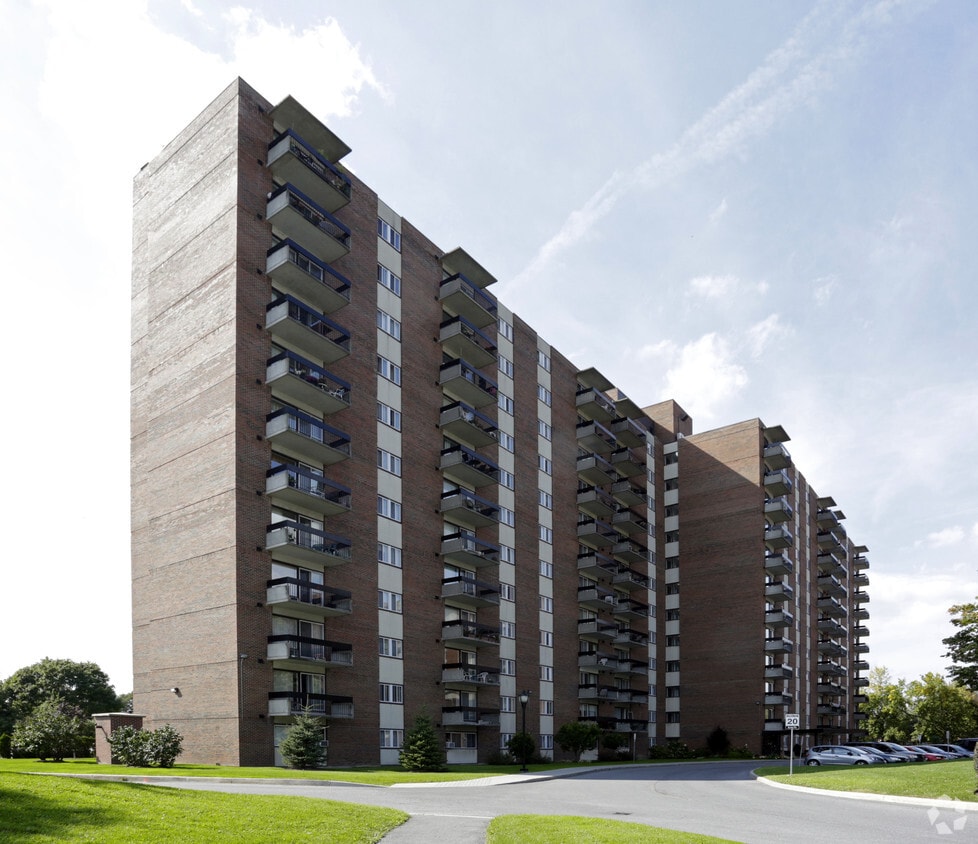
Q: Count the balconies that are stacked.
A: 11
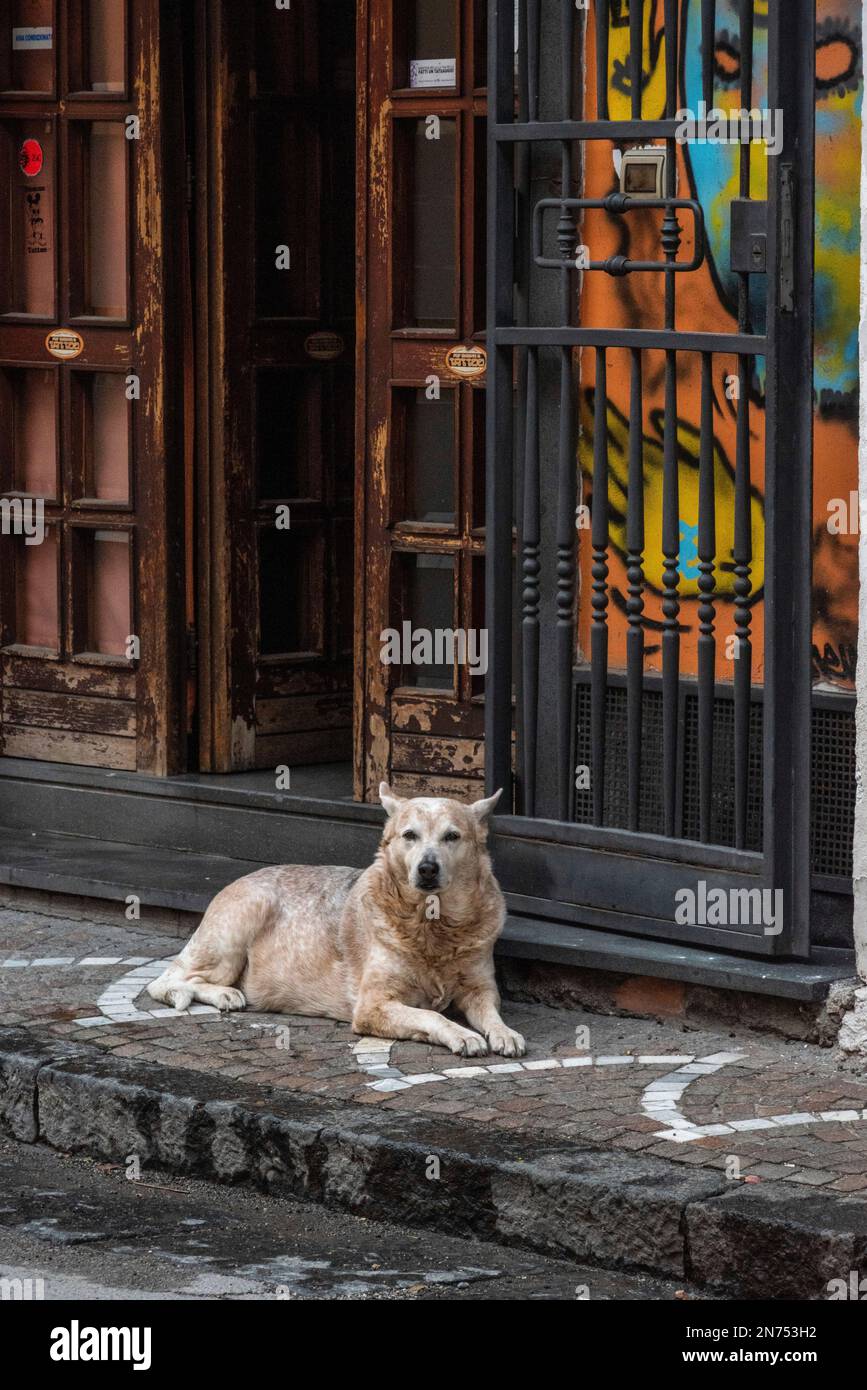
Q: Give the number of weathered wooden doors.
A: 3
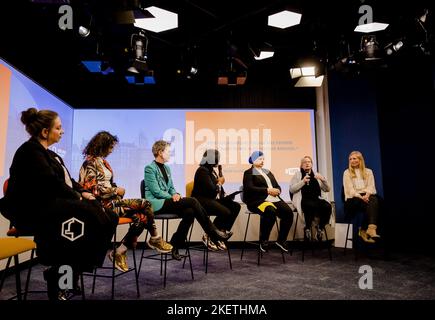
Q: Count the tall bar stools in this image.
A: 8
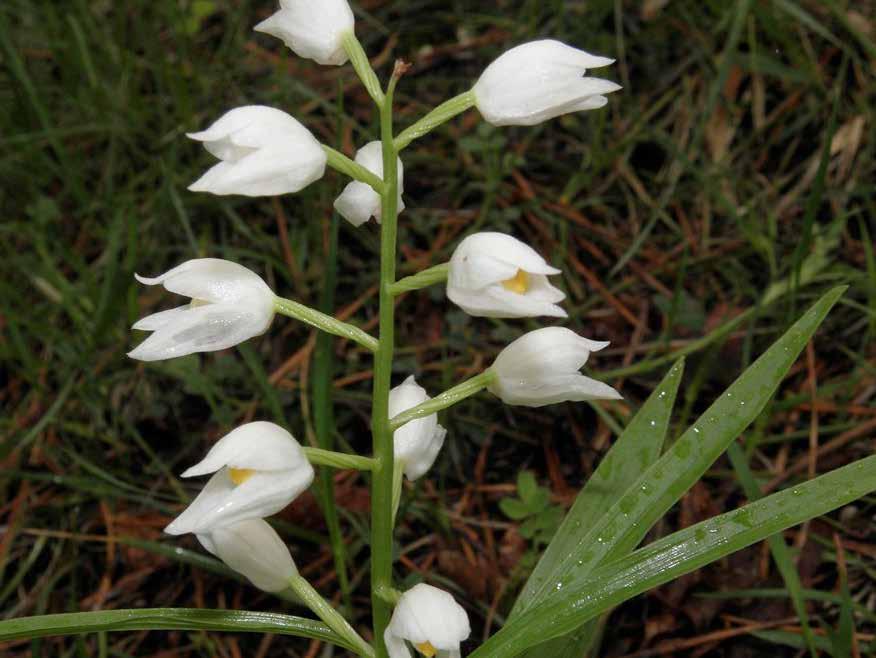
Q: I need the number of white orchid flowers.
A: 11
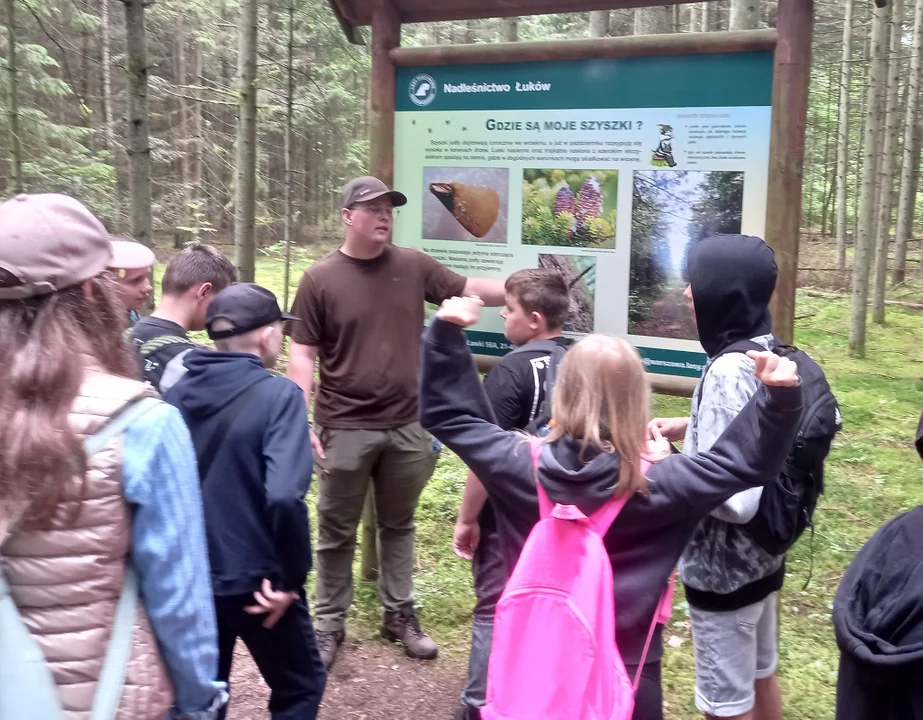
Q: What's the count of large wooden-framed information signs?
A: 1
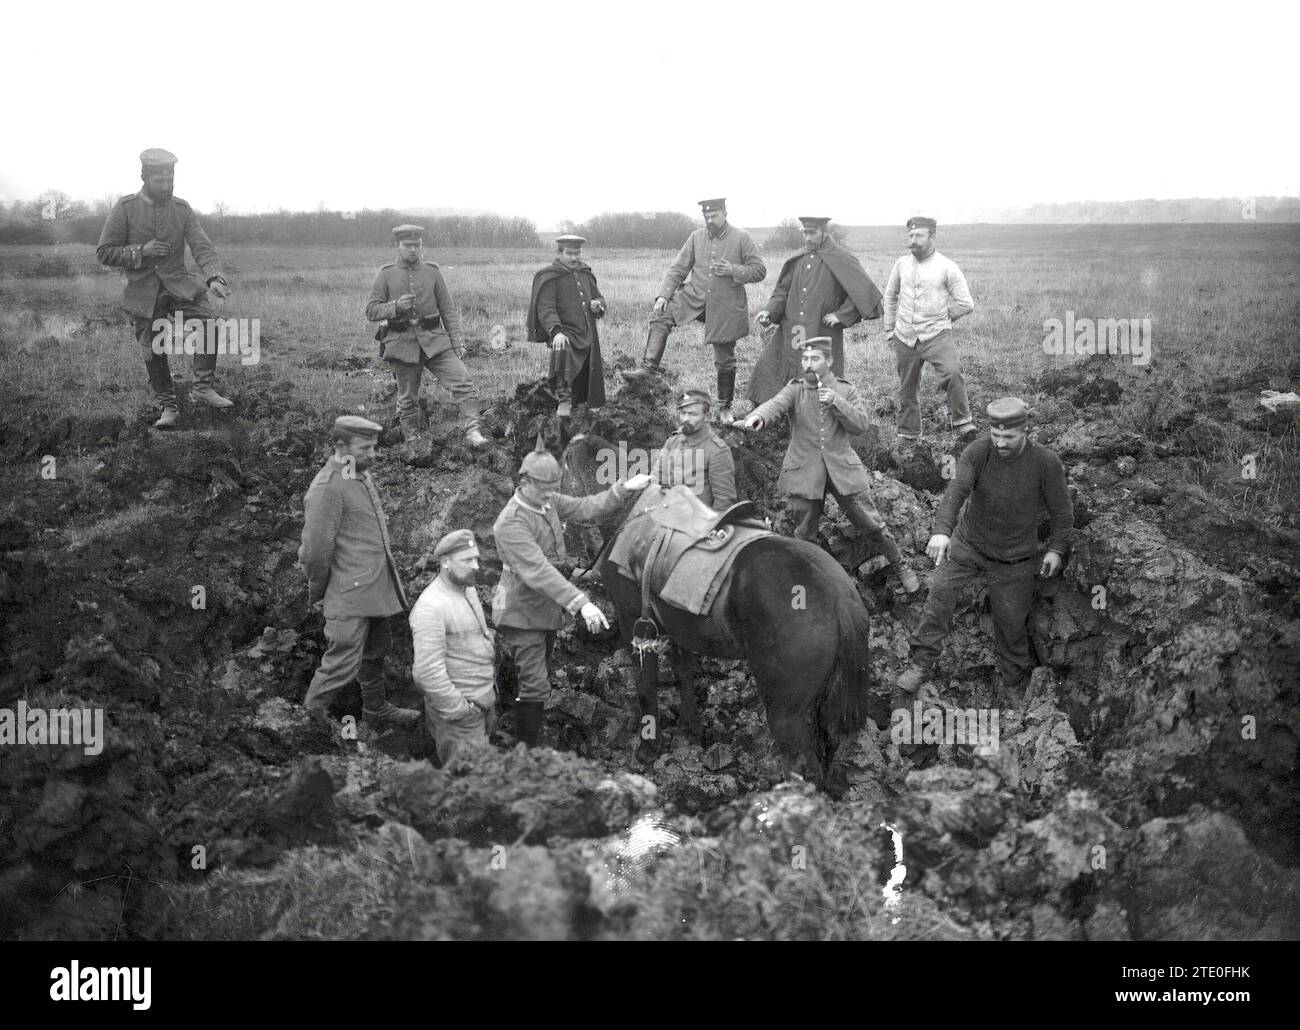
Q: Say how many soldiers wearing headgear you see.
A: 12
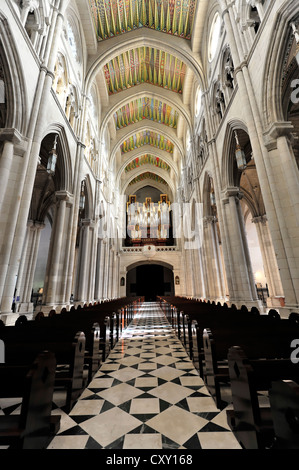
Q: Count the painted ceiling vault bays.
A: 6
####
The records must appear again word for word, though none of their pictures should.

Q: Count the balconies that are stacked.
A: 11
Q: Give the number of weathered wooden doors.
A: 3
Q: Count the tall bar stools in this image.
A: 8
Q: I need the number of white orchid flowers.
A: 11
Q: What's the count of large wooden-framed information signs?
A: 1
Q: Say how many soldiers wearing headgear you see.
A: 12
Q: Count the painted ceiling vault bays.
A: 6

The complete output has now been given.